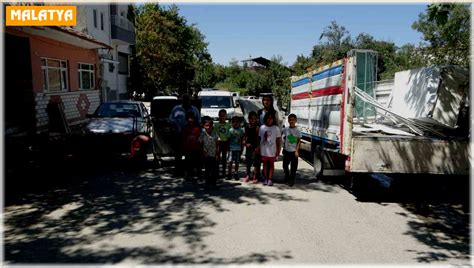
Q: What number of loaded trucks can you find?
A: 1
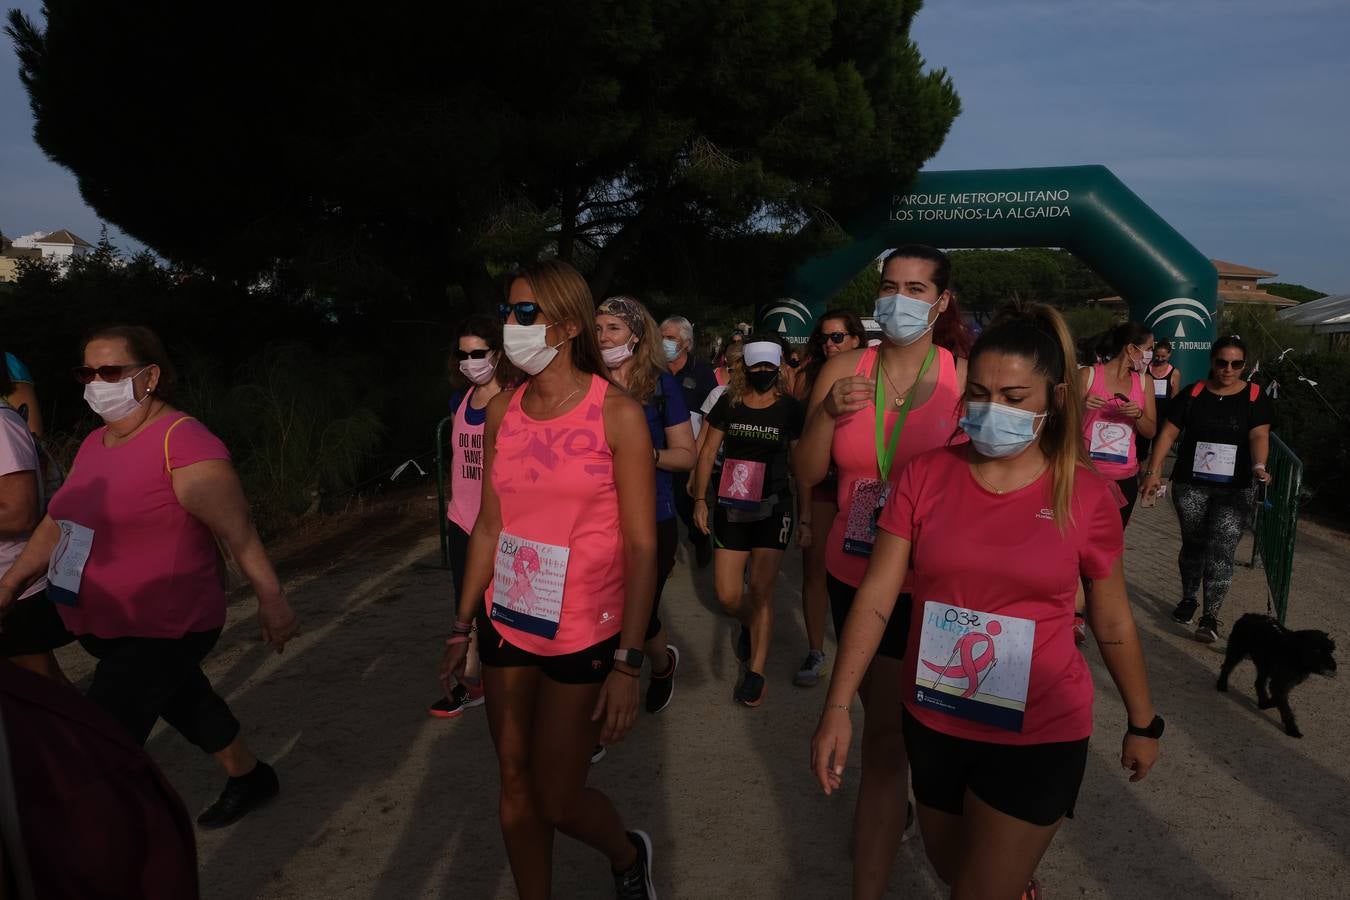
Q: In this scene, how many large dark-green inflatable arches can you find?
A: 1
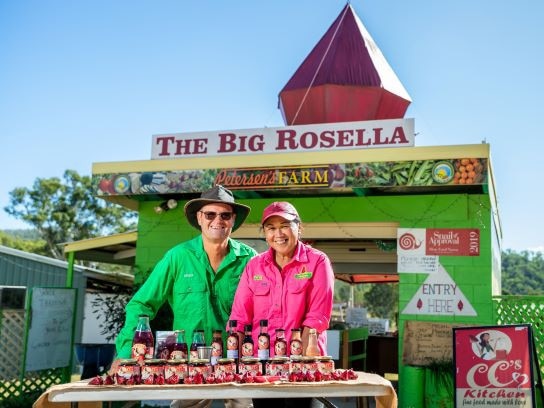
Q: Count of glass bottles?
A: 10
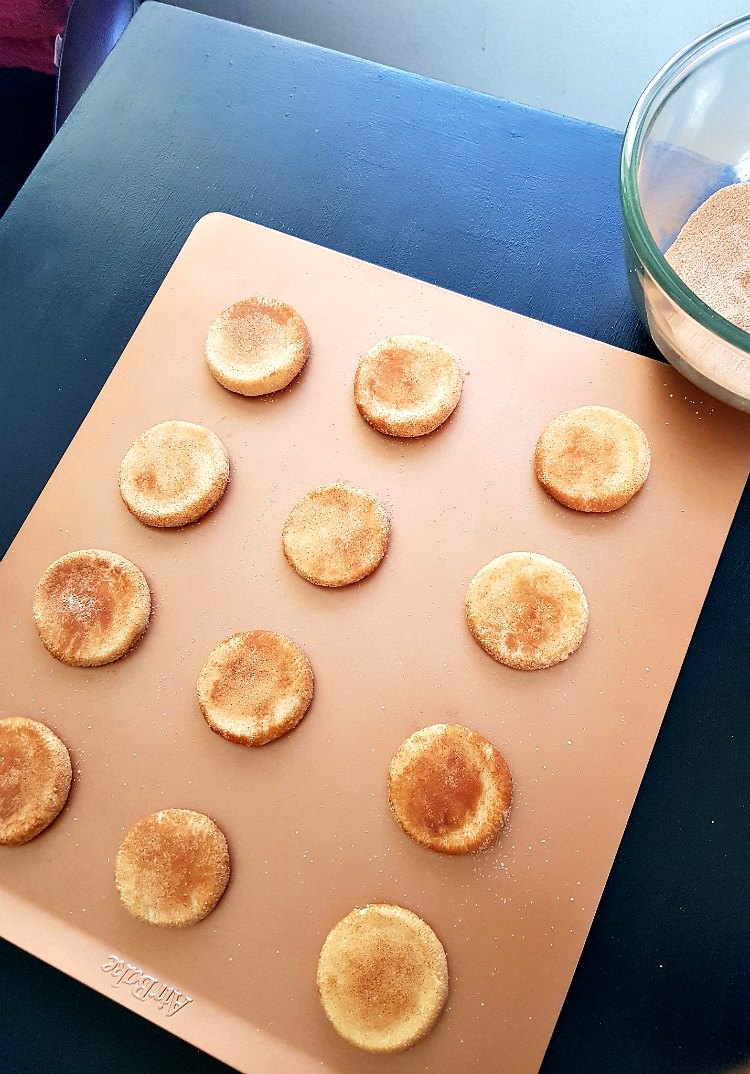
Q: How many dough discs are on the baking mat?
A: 12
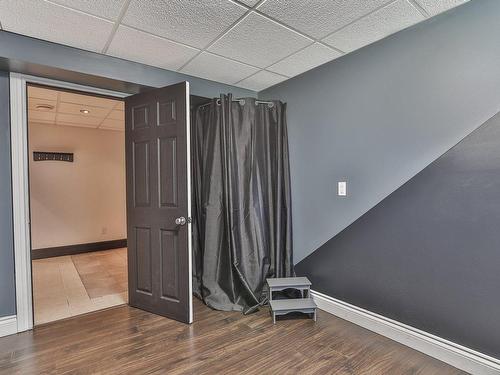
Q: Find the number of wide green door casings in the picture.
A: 0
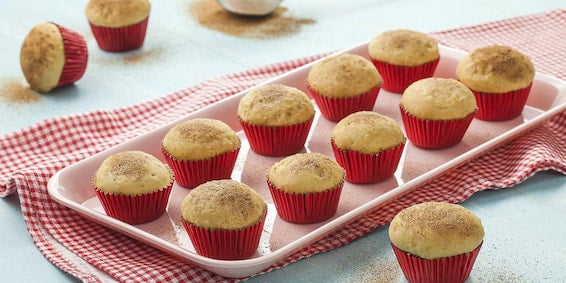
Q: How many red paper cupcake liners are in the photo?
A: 13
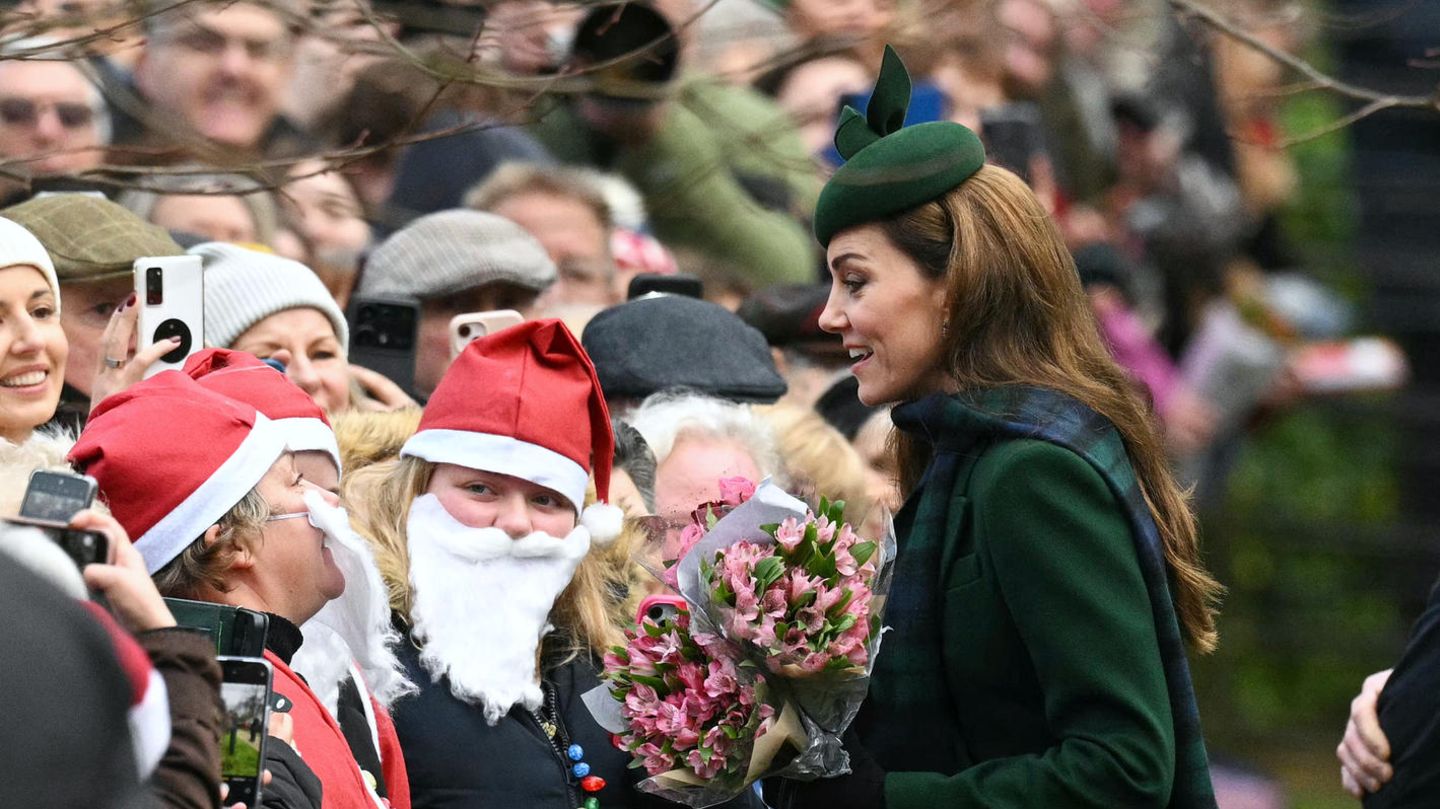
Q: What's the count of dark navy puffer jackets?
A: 1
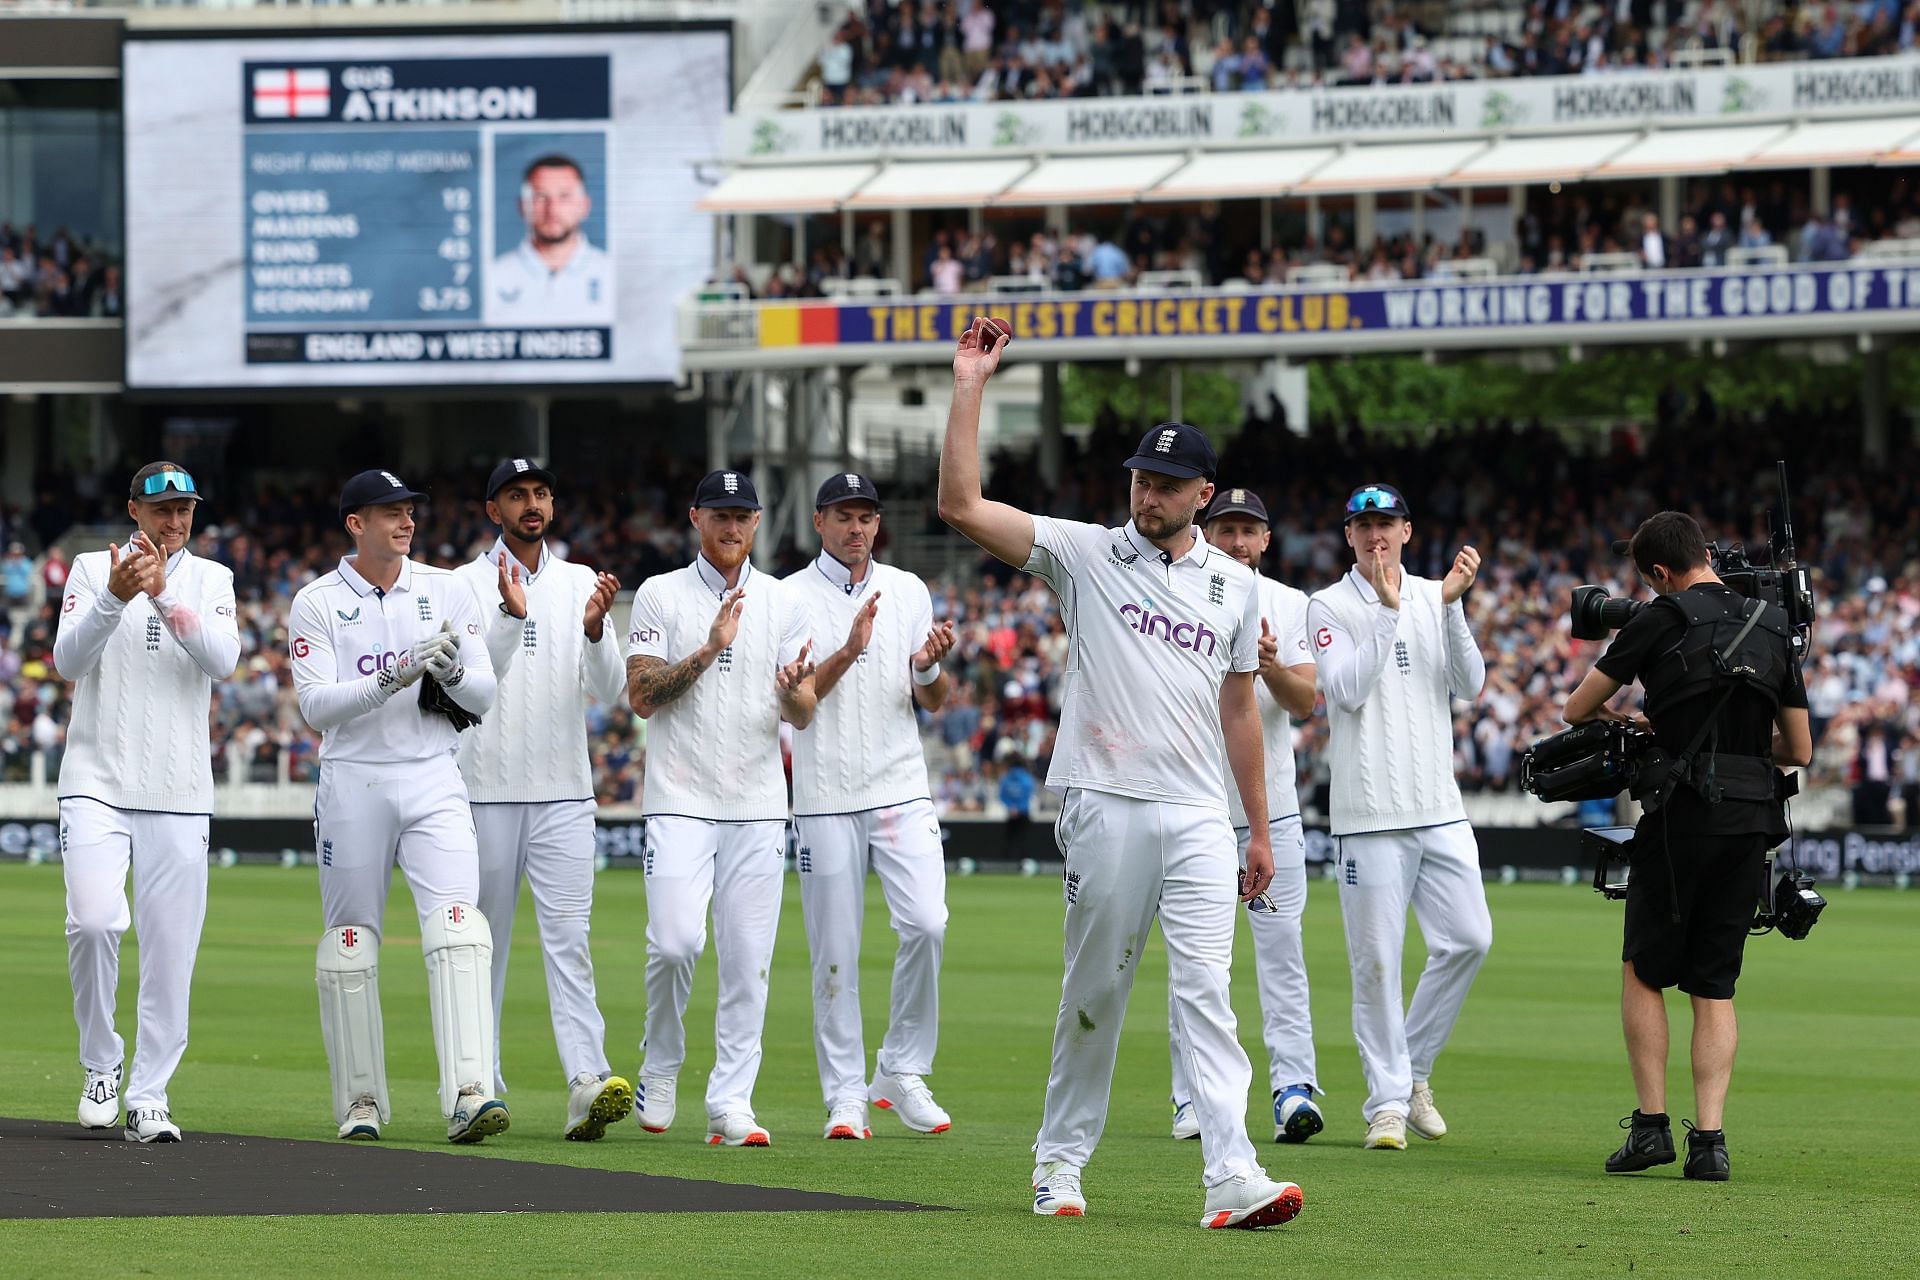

* * * * * * *

▶ Task goal
Only lines that hold the string "dark" belong in the answer, so copy every one of them from the records.

▶ Problem solution
Q: In this scene, how many large dark-green inflatable arches can you find?
Q: What's the count of dark navy puffer jackets?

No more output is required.